OECD - Policy Guidance for Investment in Clean Energy infrastructure
 
This document intends to inform policy makers on ways of enhancing investment in clean energy1 infrastructure, especially in developing and emerging economies. It focuses on the role that they can play in scaling up private sector investment and shifting it from conventional sources of energy to clean energy.
 
This report is a non-prescriptive tool that builds on several policy instruments developed by the OECD Investment Committee and the Environment Policy Committee over recent years.
 
In its structure and rationale, the Policy Guidance draws on the OECD Policy Framework for Investment (PFI), the most comprehensive multilaterally-backed instrument to date for improving investment conditions. Elaborated in 2006, the PFI addresses some 82 questions to governments in 10 policy areas to help them design and implement sound policy measures to create a truly attractive, robust and competitive environment for domestic and foreign investment.

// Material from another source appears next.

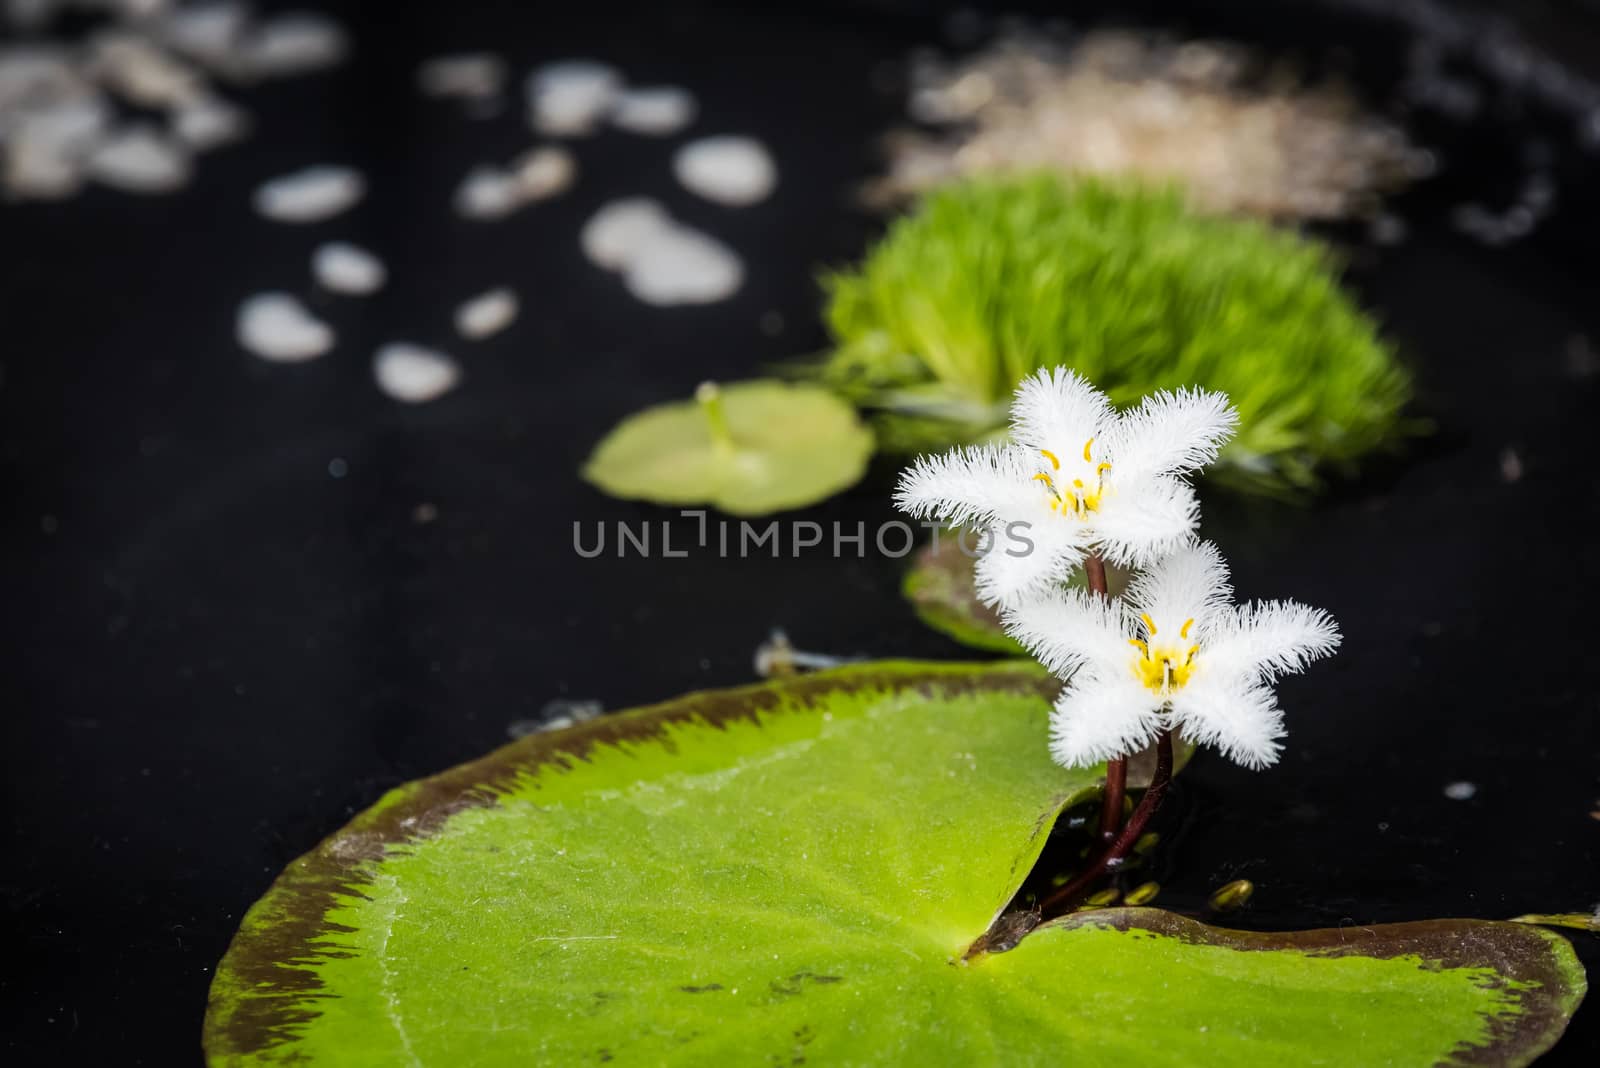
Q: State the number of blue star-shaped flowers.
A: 0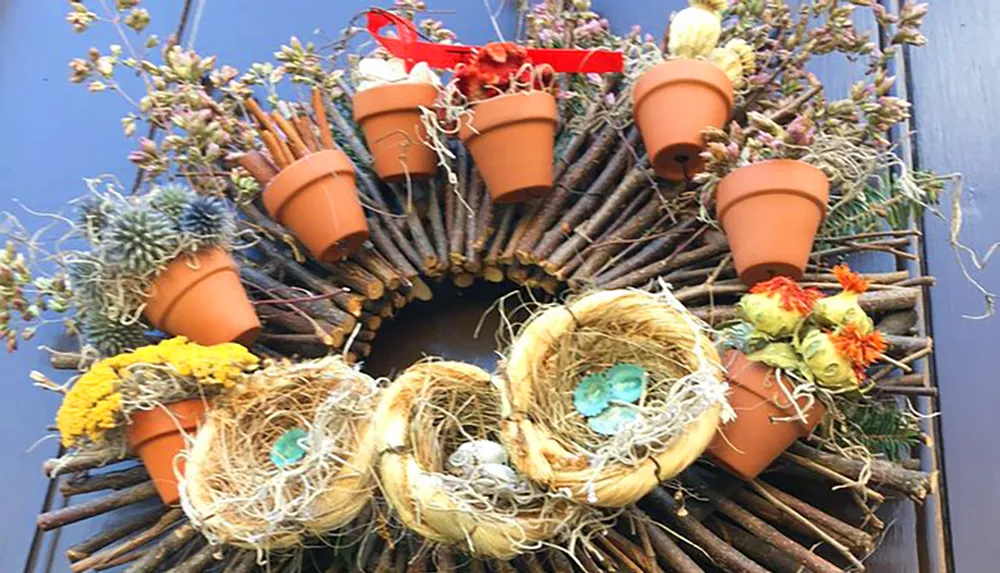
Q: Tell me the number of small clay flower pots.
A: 8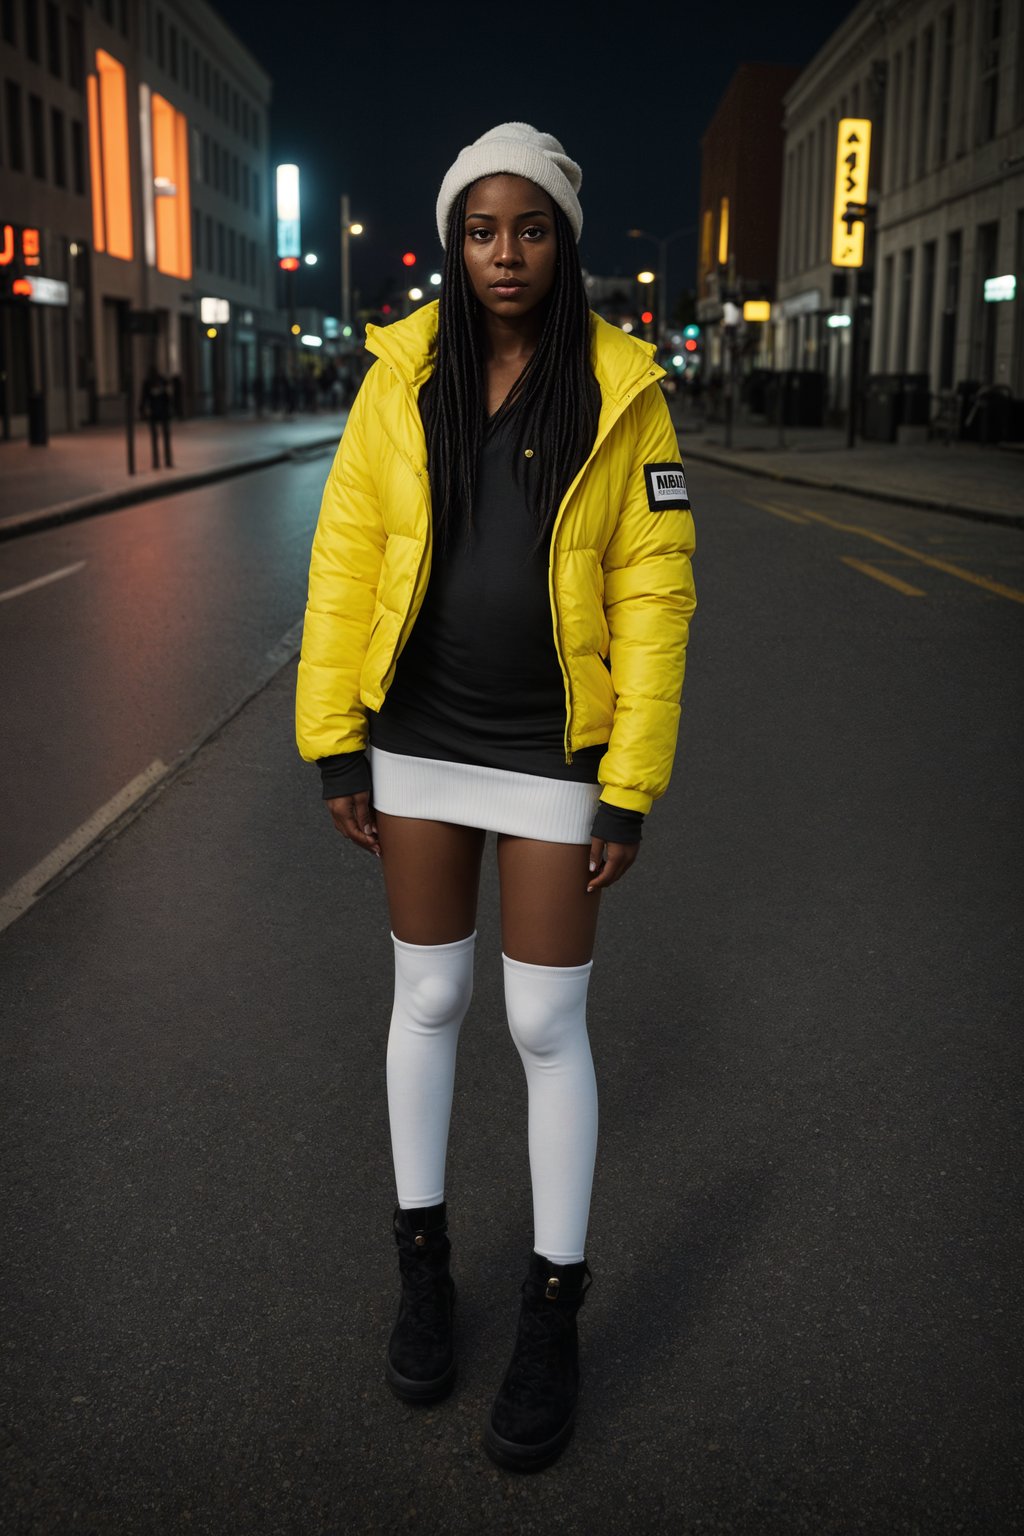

This report adopts a similar approach by providing policymakers with a set of issues to consider for strengthening their enabling environment for investment in the clean energy sector.
 
This report also builds on the OECD Investment Committee’s efforts aimed at enhancing private sector participation in infrastructure, including work developed in co-operation with other parts of the OECD. This is an area that has fostered important Committee work in recent years, most notably since the adoption of the OECD Principles for Private Sector Participation in Infrastructure in 2007. In 2009 the 24 Principles were tailored to the water sector by the Checklist for Public Action in the Water Sector, which developed practical guidance to help governments and other stakeholders assess and improve the framework conditions for private investment in water and sanitation infrastructure. Likewise, this document defines the main specificities of the clean energy sector that bear on the co-operation between the public and private sectors, identifies key policy issues for consideration by governments throughout the design and implementation of policy measures for clean energy investment, and draws on a wide range of available tools and practices from OECD countries and developing and emerging economies.
 
The Policy Guidance also draws on the recent paper Towards a Green Investment Policy Framework: the Case of Low-Carbon, Climate-Resilient Infrastructure, developed jointly with the Environment Policy Committee in 2012 (Corfee-Morlot et al., 2012). The latter provides a conceptual policy framework and examples of good practice for integrating domestic investment and climate change policies, so as to help catalyse investment in low-carbon, climate-resilient infrastructure across the board in developed and developing countries. Drawing on these elements and building on the structure of the PFI, this report focuses specifically on investment in clean energy infrastructure, and in particular with a view to addressing the needs of developing and emerging economies. 
 
The OECD Declaration on International Investment and Multinational Enterprises (reviewed in 2011) also provides foundations for the recommendations of this Policy Guidance – in particular the Declaration’s provisions on national treatment and on international investment incentives and disincentives. Finally, in addition to the tools developed by the OECD Investment Committee, this document relies on instruments elaborated by other OECD Committees, including the Guidelines for Corporate Governance of State-Owned Enterprises released by the Corporate Affairs Committee in 2005, and the Recommendations for Public Governance of Public-Private Partnerships adopted by the Public Governance Committee in 2012.